>>>>>

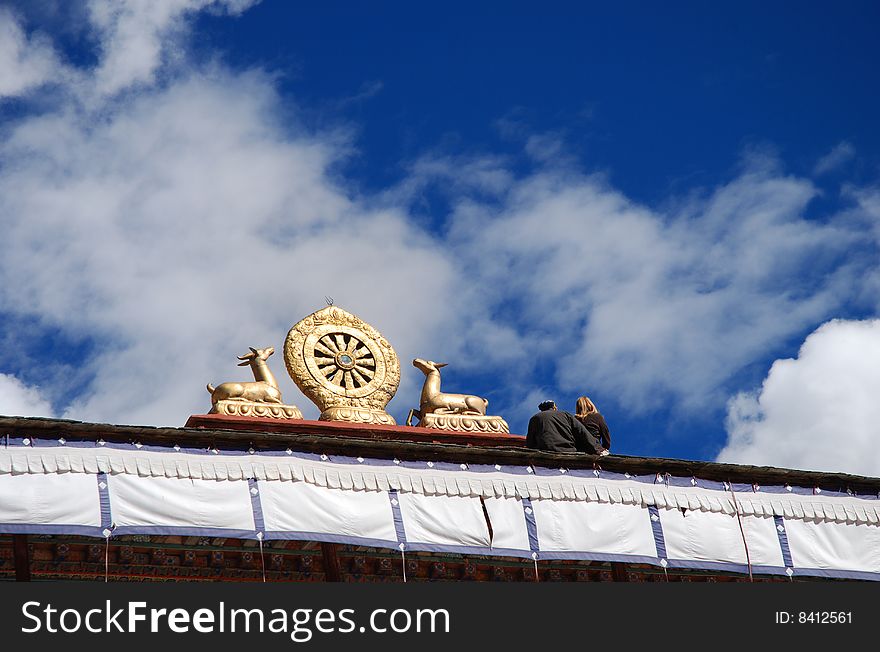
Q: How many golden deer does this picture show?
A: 2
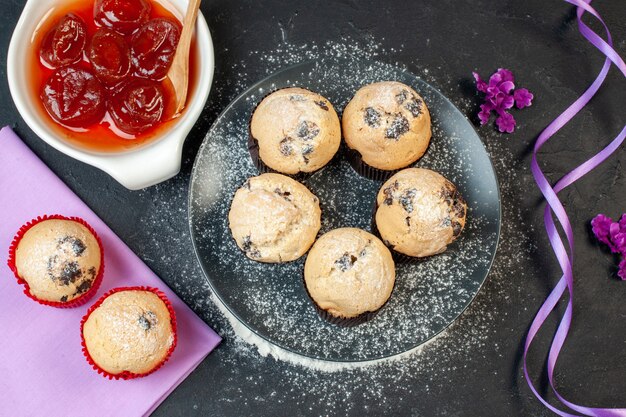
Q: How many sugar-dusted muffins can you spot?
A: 7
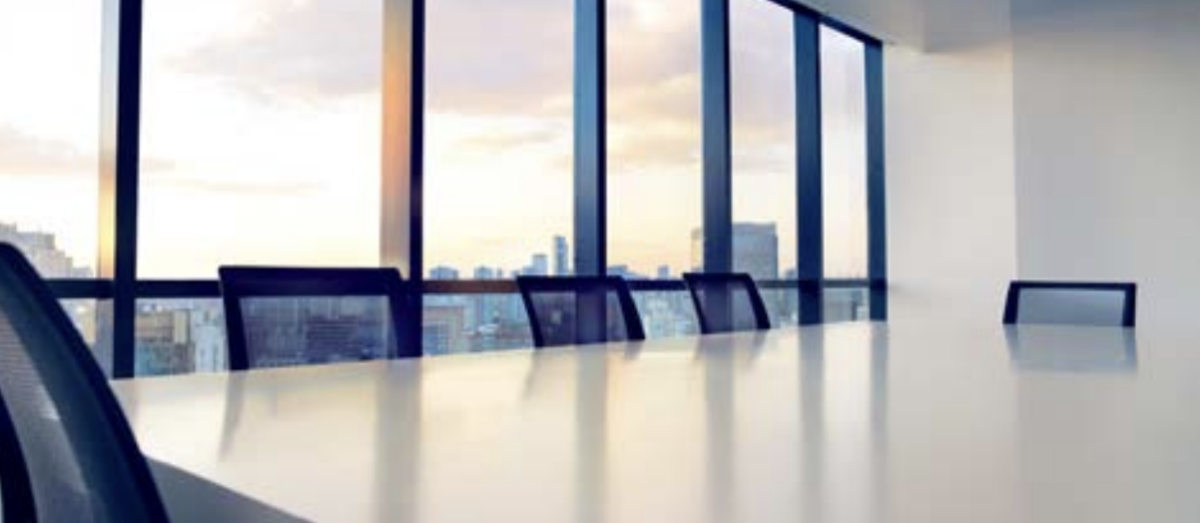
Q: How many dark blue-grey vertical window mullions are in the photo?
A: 6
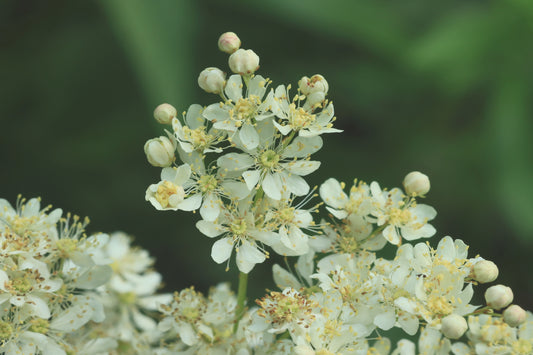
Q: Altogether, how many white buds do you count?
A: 11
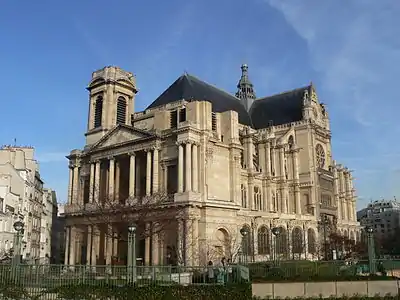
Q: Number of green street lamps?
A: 5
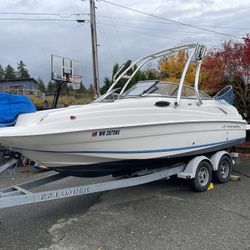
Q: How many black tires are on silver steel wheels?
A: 2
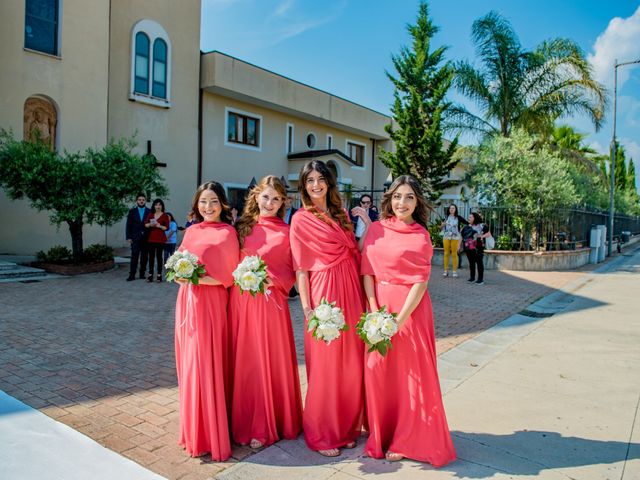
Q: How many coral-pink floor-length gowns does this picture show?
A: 4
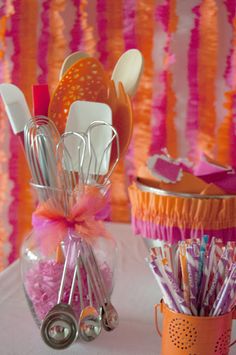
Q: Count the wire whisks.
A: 3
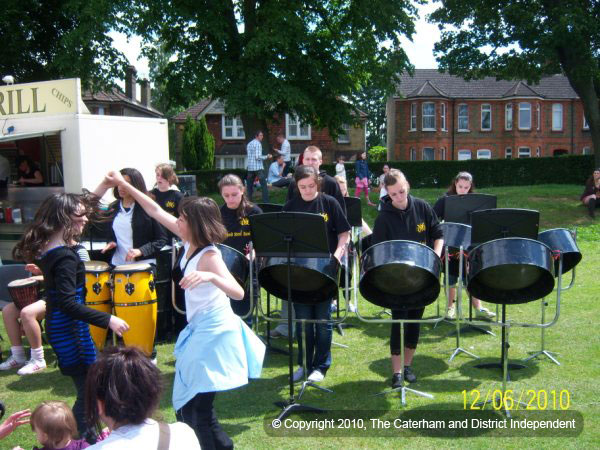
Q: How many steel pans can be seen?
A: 6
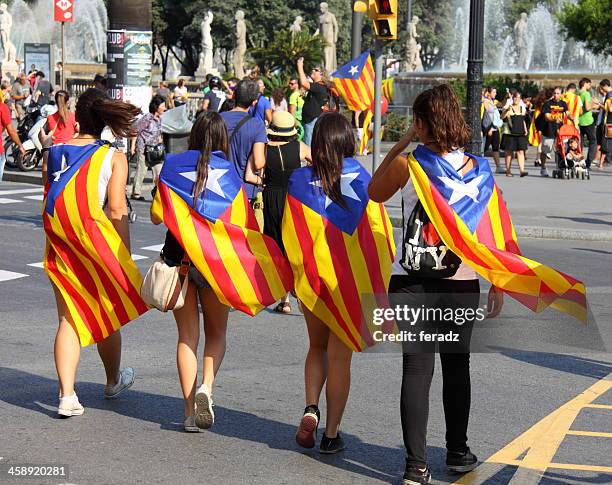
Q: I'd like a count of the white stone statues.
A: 7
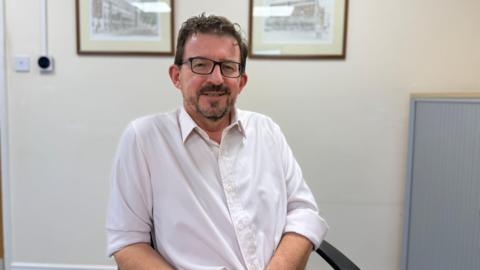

<<<<<

Using the listing above, show each line with the word "this" in it.

# Answer box
Q: How many golden deer does this picture show?
Q: How many coral-pink floor-length gowns does this picture show?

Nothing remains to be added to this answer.